Gift Exchange, Christmas 2010 (for ifreet)

Dec 22, 2010 23:23

*squeaks in under the wire, covered in tinsel and wrapping paper shreds*

Title: le geste oublié, l'action supplémentaire
Fandom: BoB
Recipient: ifreet
Author: omphale23
Format: Fic
Character: Dick Winters (Nixon/Winters heavily implied)
Request: BOB, Winters/Nixon FIC
Notes: I couldn't resist taking a new crack at our original pairing in this. The title is from Rilke, Vergers, XLI. ifreet, I hope you like how it turned out!

***

That spring, in a tiny flat in London, they didn't say goodbye. No promises made, no more than vague intentions to meet again on the other side of the Atlantic. Neither of them mentioned Chicago or New York or anything having to do with home. When Lew stepped onto a ship bound for the States, Dick wasn’t waiting on the dock to wave farewell. (He didn’t ask Lew to wait for him, to save a place, to make plans.
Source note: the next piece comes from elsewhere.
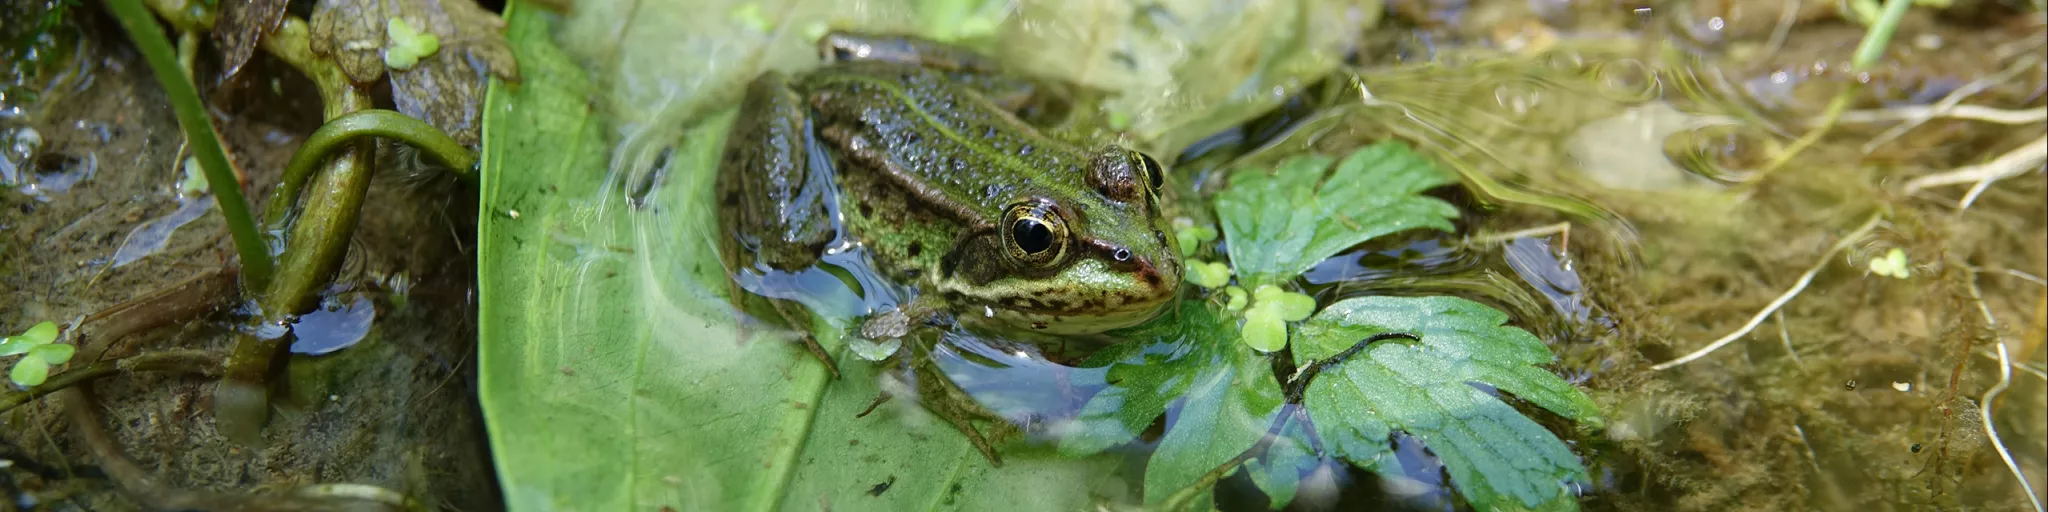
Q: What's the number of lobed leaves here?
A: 3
They were not that sort of men, and never had been).

But Dick had long ago memorized the address, and if he’d forgotten, he could have sent a letter to Nixon, New Jersey and relied on the trappings of wealth to do the rest.

All of his efforts fell apart, caught up in the sharp diagonals of Dear Lew, silence clumping into the empty space below. Once, he managed a few paragraphs, stilted sentences full of England is strange without your laugh and I’m not entirely sure that the Army knows what to do with me now that violence has receded. Dick’s courage failed at the signature, unable to choose among Sincerely and Take care and Yours Truly. He tore the page into tiny pieces and didn’t try again.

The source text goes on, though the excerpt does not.